Pentagon: Nuclear Weapons Parts Missing

The US military cannot locate hundreds of sensitive nuclear missile components, according to several government officials familiar with a Pentagon report on nuclear safeguards.

Robert Gates, US defence secretary, recently fired both the US Air Force chief of staff and air force secretary after an investigation blamed the air force for the inadvertent shipment of nuclear missile nose cones to Taiwan.

According to previously undisclosed details obtained by the FT, the investigation also concluded that the air force could not account for many sensitive components previously included in its nuclear inventory.

One official said the number of missing components was more than 1,000.
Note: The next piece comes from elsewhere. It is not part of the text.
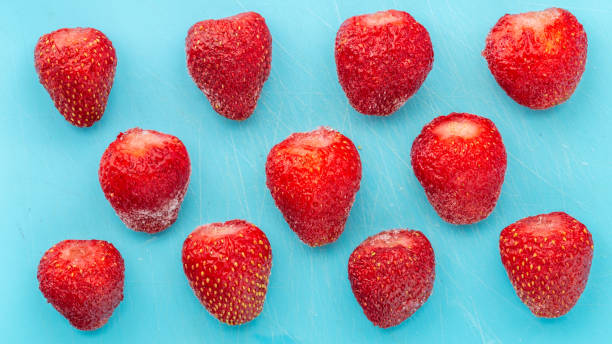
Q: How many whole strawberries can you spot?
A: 11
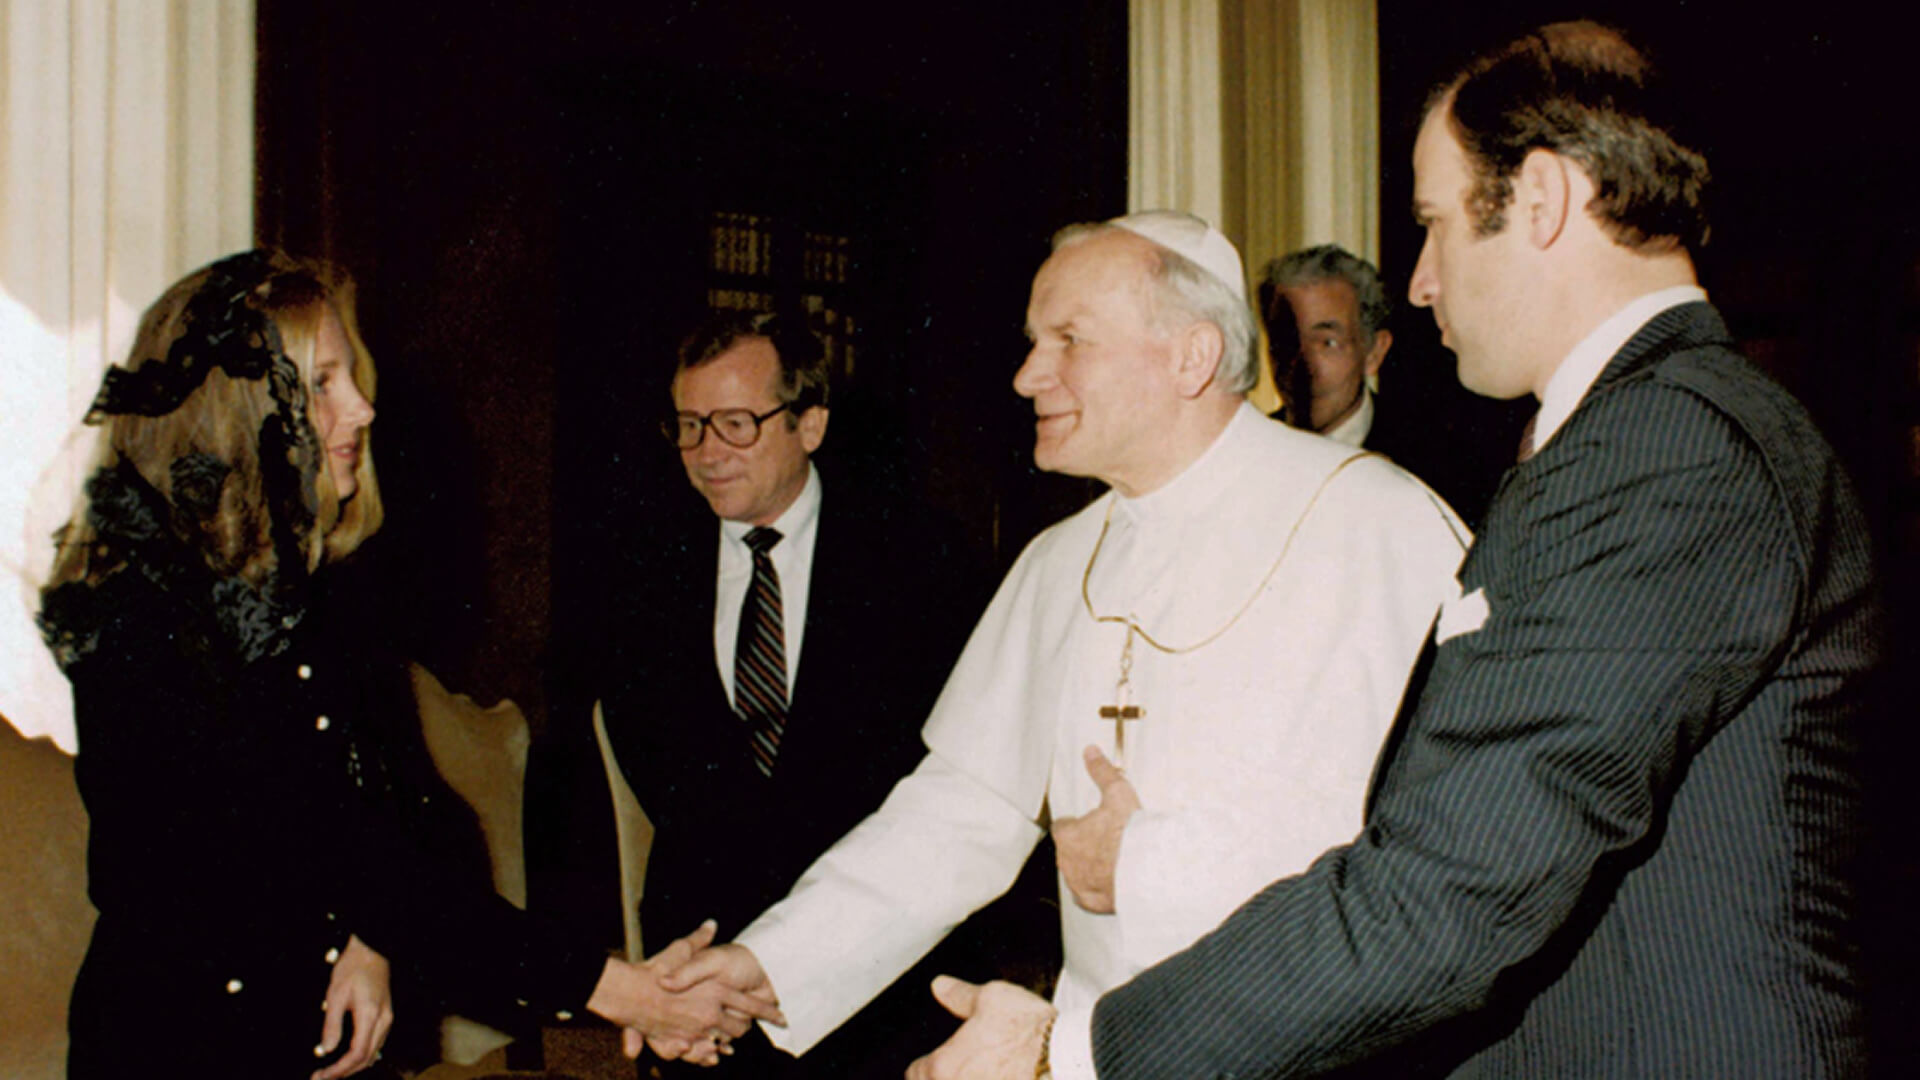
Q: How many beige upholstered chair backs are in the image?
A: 2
The disclosure is the latest embarrassing episode for the air force, which last year had to explain how a bomber mistakenly carried six nuclear missiles across the US. The incidents have raised concerns about US nuclear safeguards as Washington presses other countries to bolster counter-proliferation measures.

In announcing the departure of the top air force officials earlier this month, Mr Gates said Admiral Kirkland Donald, the officer who led the investigation, concluded that both incidents had a “common origin” which was “the gradual erosion of nuclear standards and a lack of effective oversight by air force leadership”.

Mr Gates added that the Pentagon was evaluating the results of a “comprehensive inventory of all nuclear and nuclear-related materials [conducted] to re-establish positive control of these sensitive, classified components”.

Adm Donald briefed Congress on the results of his investigation on Wednesday. Bryan Whitman, Pentagon spokesman, declined to comment on the classified report.

A senior defence official said the report had “identified issues about record keeping” for sensitive nuclear missile components. But he stressed that there was no suggestion that components had ended up in the hands of countries that should not have received them.

But Daryl Kimball, executive director of the Arms Control Association in Washington, said the revelation was “very significant and extremely troubling” because it meant the US could not establish the positive control referred to by Mr Gates.

“It raises a serious question about where else these unaccounted for warhead related parts may have gone,” said Mr Kimball. “I would not be surprised if the recent Taiwan incident is not the only one.”

A senior military officer said the military leadership, including Adm Mike Mullen, the chairman of the joint chiefs of staff, was “deeply troubled” by the findings of the Donald report. He added that they would be paying close attention to recommendations for improving nuclear safeguards that Mr Gates has asked James Schlesinger, a former defence secretary, to make.

Gordon Johndroe, National Security Council spokesman, declined to comment on the disclosure about the unaccounted for components. But he said the “the White House has confidence that secretary Gates through his actions with the air force is addressing all of these issues”.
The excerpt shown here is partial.